Herron points to Dr. Twilley’s testimony that Herron tested positive for
HLA-B27, a protein found in the blood of people with ankylosing spondylitis.
However, the Mayo Clinic, the source Herron cites for information about
ankylosing spondylitis, states that there is no specific lab test to identify ankylosing
spondylitis, the presence of HLA-B27 does not mean a person suffers from
ankylosing spondylitis, and “most people who have the [HLA-B27] gene don’t
have ankylosing spondylitis.” See Diseases and Conditions, Ankylosing
Spondylitis, http://www.mayoclinic.org/diseases-conditions/ankylosing-
spondylitis/basics/tests-diagnosis/con-20019766 (last visited March 18, 2016). In
other words, Herron’s positive HLA-B27 test did not establish that she suffered
from ankylosing spondylitis.
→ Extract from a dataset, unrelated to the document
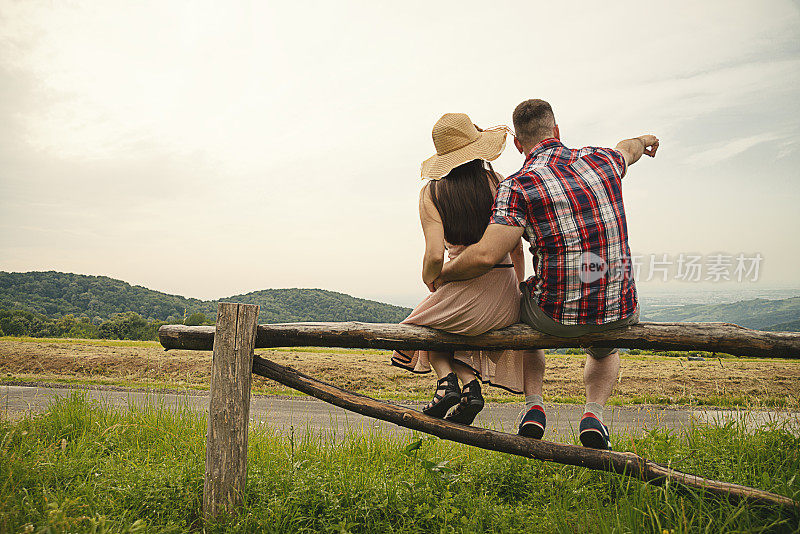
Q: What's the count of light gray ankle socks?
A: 2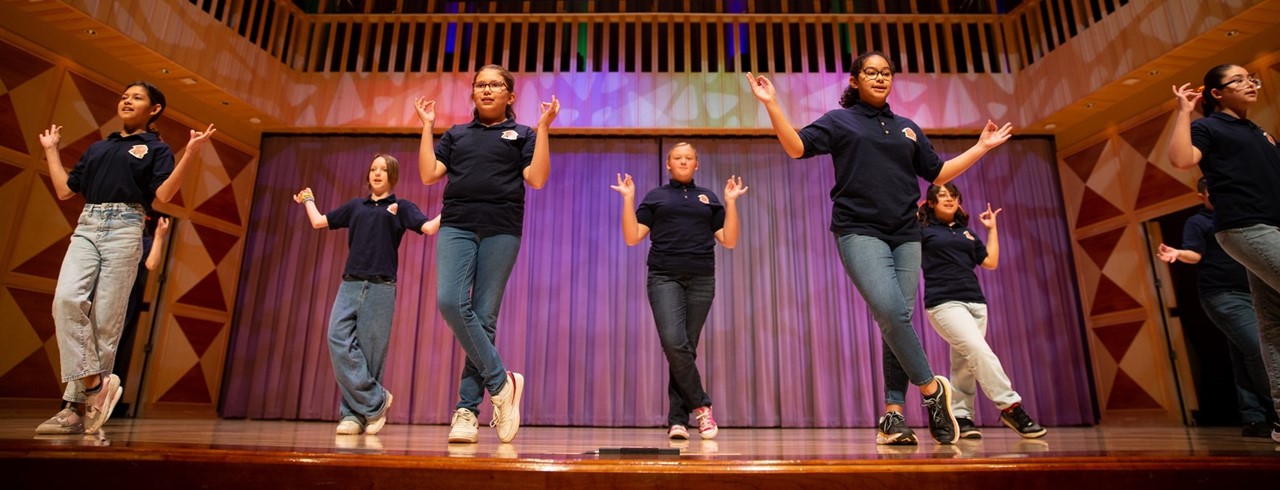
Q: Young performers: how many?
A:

Given that Dr. Twilley’s own treatment notes did not
include a diagnosis (or even a mention) of ankylosing spondylitis after Herron
tested positive for HLA-B27, we do not think the ALJ’s failure to explicitly
address this piece of evidence is reversible error. See Cowart, 662 F.2d at 735
(requiring the ALJ to explain the weight given to only “obviously probative
exhibits”).
In sum, substantial evidence supports the ALJ’s decisions to reject Dr.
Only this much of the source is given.